Aber von vorne: Ich musste zu einem Geschäft in der Innenstadt, was generell ein Schmerz im Arsch ist, weil die Verkehrsführung dort einem Strudel gleicht: Wehrlos zieht einen die blecherne Strömung im Kreis. Verpasst man die Ausfahrt, muss man eine umständliche Runde drehen, um wieder dorthin zu kommen, wo man eben schon war. Gottseidank kenne ich diese Abkürzung, die nur den kleinen Nachteil hat, dass ich dafür über eine durchgezogene Linie fahren muss, aber egal, Lücke abgepasst und drüber. Und ARRGH! genau vor mir erhebt sich, grausam lächelnd, eine Polizistin wie ein Nazgûl aus dem Asphalt. Dreck. Erwischt. Wieder tobt diese ziellose, ungerichtete Wut durch meine Adern. Ich will jemanden töten, aber es ist, außer mir, niemand in der Nähe, dem ich die Schuld geben könnte — nur, vielleicht, dem System. Oder Gott. Oder der StVO. Meine Hände krampfen sich um das Lenkrad, mein Hirn sucht nach bösartigen Bemerkungen knapp innerhalb der Legalitätsgrenze, um der Raubritterin wenigstens den Tag zu vermiesen, aber… …die Frau Oberwachtmeister ist so entwaffnend nett, dass ich nicht sofort losgiften kann. Und dann setzt die Kontrolle ein: Gunnar, ganz ruhig, finde deine Mitte, finde das geheime Feuer, gaaaanz ruhig. Und ich überstehe die Angelegenheit irgendwie ohne Wutanfall. Obwohl mir die Dame 30 Euro abknöpft.

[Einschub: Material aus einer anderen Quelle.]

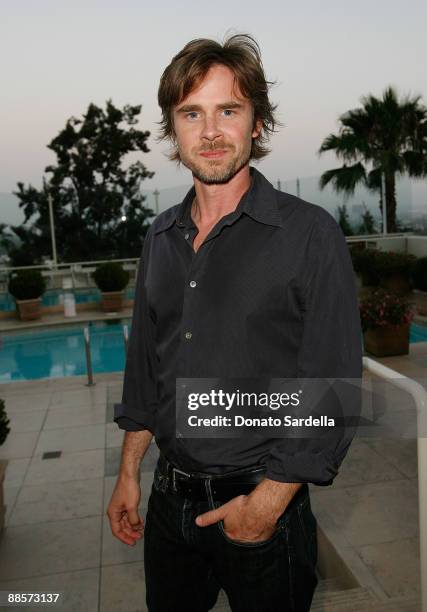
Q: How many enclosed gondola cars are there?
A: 0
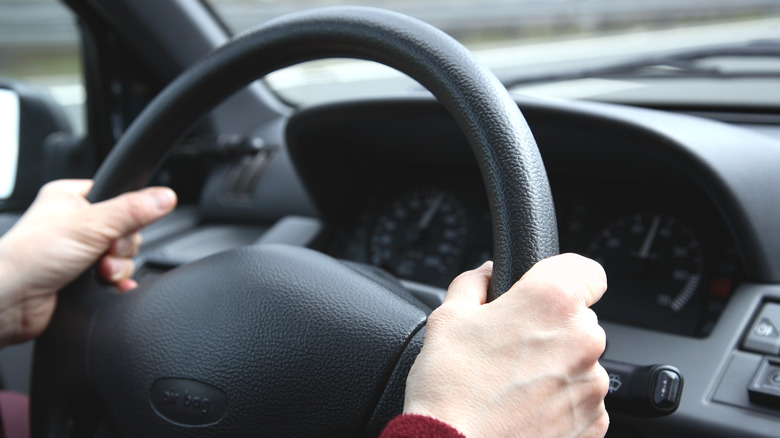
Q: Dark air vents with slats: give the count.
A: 1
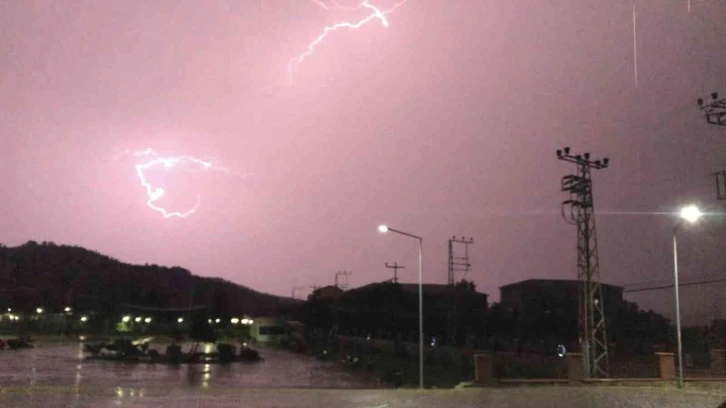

Soweit, so gut. Dann zu dem Geschäft: Ich will Dings abholen. Ach Dings, Sekunde. Klar. Huh, wir finden es nicht. Ist aber schon ewig bestellt. Wie ewig? Sehr ewig. Ach so, Sie haben nicht angerufen und Bescheid gesagt, dass Sie Dings abholen wollen, oder? Die dicke Verkäuferin lächelt mich an wie man ein lernbehindertes Kind anlächelt. Wie anrufen? Na, anrufen, damit wir’s aus dem Lager holen lassen können. Das hat mir keiner gesagt. Doch, das sagen wir immer dazu. Mir nicht. Doch. Nein. Doch. Die dicke Verkäuferin lächelt mich an wie man ein lernbehindertes Kind anlächelt. Ich sehe vor meinem geistigen Auge, wie ich die Person und ihre Kolleginnen mit einer Registrierkasse erschlage, das Gebäude niederbrenne und die Erde mit Salz bestreue. Aber dann ich mache nur einen anderen Abholtermin aus und verabschiede mich nett. Unglaublich. Zu welcher Beherrschung ich fähig bin.

Nächste Woche eröffne ich ein Zen-Kloster. Oder wickele meine schreiende Tochter.